In a research task for fine-grained image recognition, Tsung-Yu Lin et al, massachusetts university, proposes a Bilinear convolutional neural network model (BCNN), and by applying the model to the task of fine-grained image recognition, a very good effect is found to be achieved. The model is based on the contents of popular deep learning in recent years, and consists of two different CNN network frameworks, two features with different expression properties are obtained by performing different convolutions on one image, and a feature vector with more representation capability is obtained by combining outer products, so that a better identification effect for fine-grained images is realized.
Although BCNN has proven to be a very effective model in fine-grained image recognition in view of the current state of the art, it still suffers from a deficiency in exploiting the semantic information of images. Therefore, it is very urgent to design an effective semantic feature. Many researchers would like to compensate for this by manually labeling attributes, but this approach is less promising due to the excessive labor cost. To address this problem, Microsoft released a new large-scale click dataset, Clicktube. This Microsoft published click data set comes from the record of a commercial search engine, which consists of three parts: text query, clicked pictures and corresponding click quantity. The three parts jointly express the correlation between the query text and the picture of the user, and the click rate quantifies the degree of correlation between the corresponding picture and the text. With the help of the click data, the image can use each query text as an attribute to obtain a feature related to semantic information, and the click quantity represents the value of each dimension (namely, attribute) corresponding to the feature.
The click data set is used as data collected from the internet, and has the advantages of large data volume, low labor cost and better capability of expressing semantic information. The visual features extracted by the BCNN are taken as main bodies, semantic features brought by clicking data are matched, the effect of promoting fine-grained image classification is feasible, and the method is worthy of study. In addition, the click data is taken as the hot direction of the current scientific research, and the reasonable use also enables the invention to have certain frontier and innovation.
Disclosure of Invention
The invention provides a weak supervision bilinear deep learning method based on click and vision fusion, which fuses click data and vision characteristics to construct a new bilinear convolutional neural network framework and can be used for better identifying fine-grained images.

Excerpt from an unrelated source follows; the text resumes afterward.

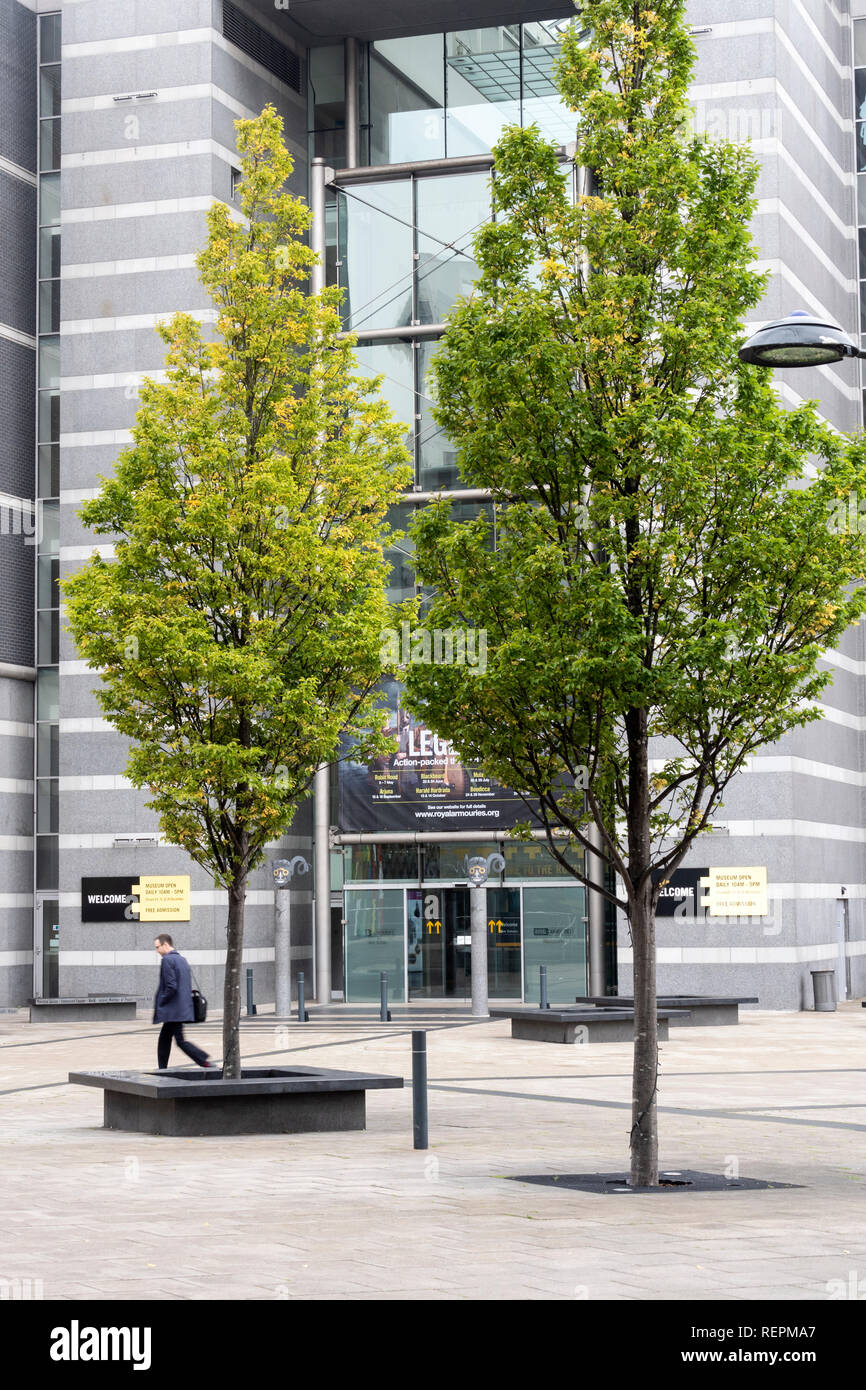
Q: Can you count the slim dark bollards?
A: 5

A weak supervision bilinear deep learning method based on click and vision fusion comprises the following steps:
step (1), click data preprocessing:
extracting click features formed by texts of each image from the click data set, and constructing new low-dimensional compact click features in a merged text space by merging texts with similar semantics;
step (2), constructing a depth model fused with clicking and visual features:
and (3) weighting the samples based on reliability, constructing a weighted three-channel deep neural network model, wherein two channels extract image visual features, and the third channel processes the click features in the step (1). Fusing the visual and click characteristics through a characteristic connection layer;
step (3), BP learning network model parameters:
and (3) training the network model parameters of the neural network in the step (2) through a back propagation algorithm until the whole network model converges.

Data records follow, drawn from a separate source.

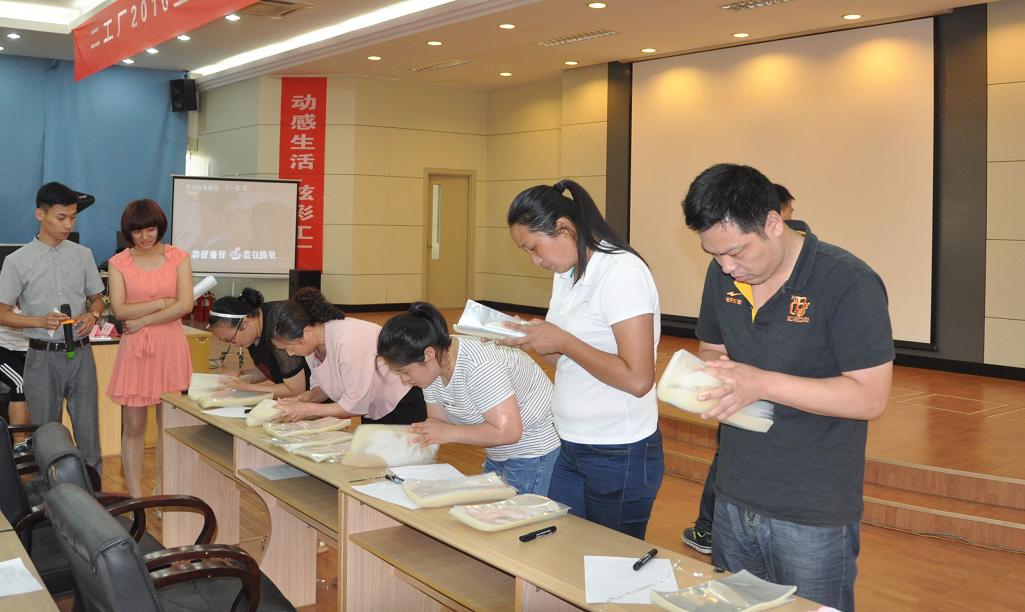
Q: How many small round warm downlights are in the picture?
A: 9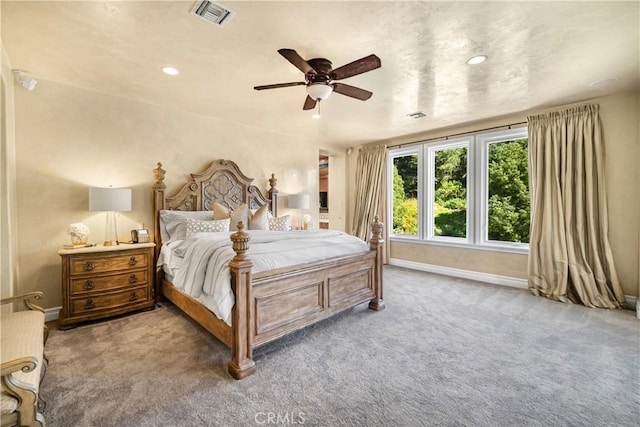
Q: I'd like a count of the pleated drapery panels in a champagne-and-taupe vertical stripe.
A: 2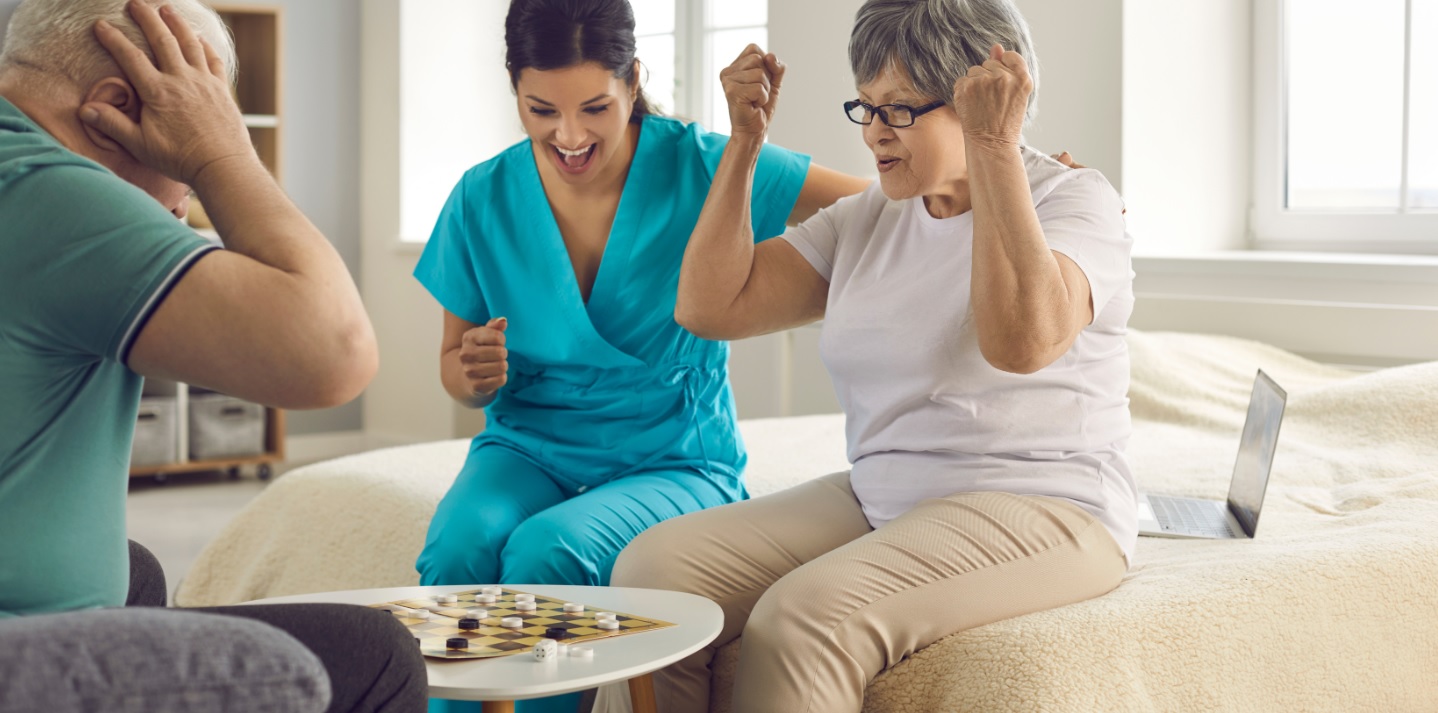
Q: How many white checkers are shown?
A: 13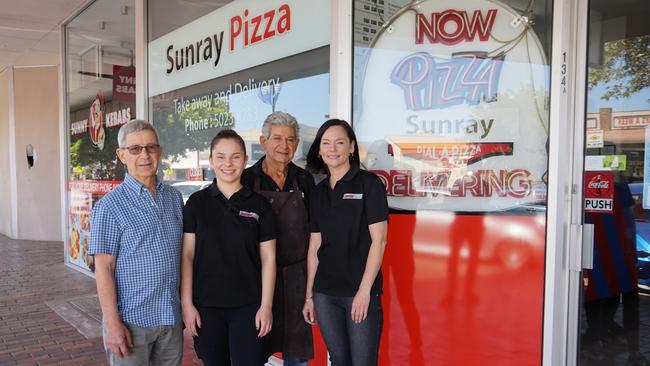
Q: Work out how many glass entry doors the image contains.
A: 1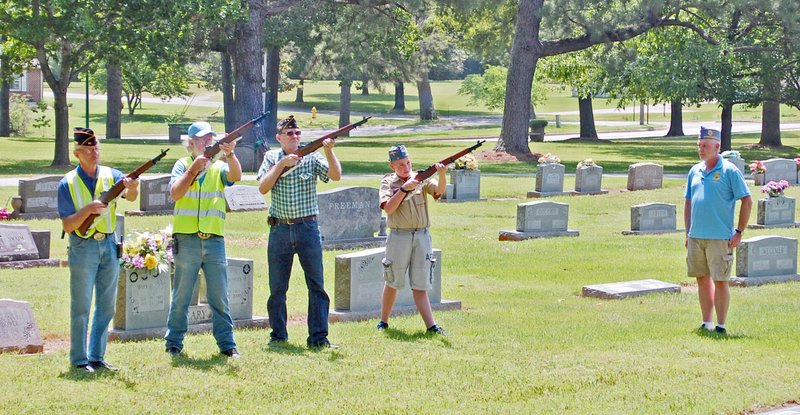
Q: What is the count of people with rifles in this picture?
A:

Step (4), learning sample reliability:
calculating the model prediction loss of each training sample according to the neural network model in the step (2), constructing a similarity matrix of the sample set, learning the reliability of the samples by using the sample loss and the similarity matrix, and weighting the samples by using the reliability;
step (5), model training:
repeating steps 3 and 4, iteratively optimizing the neural network model and the sample weights, thereby training the entire network model until convergence.
Extracting click features corresponding to the images from the click data set and clustering and combining the click features according to meanings in the step (1), wherein the specific steps are as follows:
1-1, extracting text corresponding to the image i from the click data set to form click characteristicsThe specific formula is as follows:
wherein c isi,jIs the click rate for image i and text j.
1-2, in order to obtain short and compact feature vectors, reduce dimensions of click features so as to reduce calculated amount and solve problems of repeated text semantics and the like, clustering texts indirectly by using a K-means clustering method so as to obtain an index G of a text cluster, and adding click amounts of texts of the same class to obtain a new click feature uiSpecifically, as shown in formula 2:
wherein G isjRepresenting the jth text class.
Constructing a depth model fusing the click and the visual features, and connecting the visual features and the click features together, wherein the depth model is specifically as follows:
2-1, constructing a three-channel network frame structure W-C-BCNN, wherein the first two channels adopt a bilinear convolutional neural network to extract visual characteristics z of an imageiAnd (3) extracting the click feature u of the corresponding image obtained in the step (1) by the third channeli(ii) a Then, the extracted visual features and click features are spliced together through a connecting layer, and a feature o with visual and semantic expression capabilities is outputiSpecifically, as shown in formula 3:
oi=(zi,μui)=(zi,1,zi,2,…,μui,1,μui,2…) (equation 3)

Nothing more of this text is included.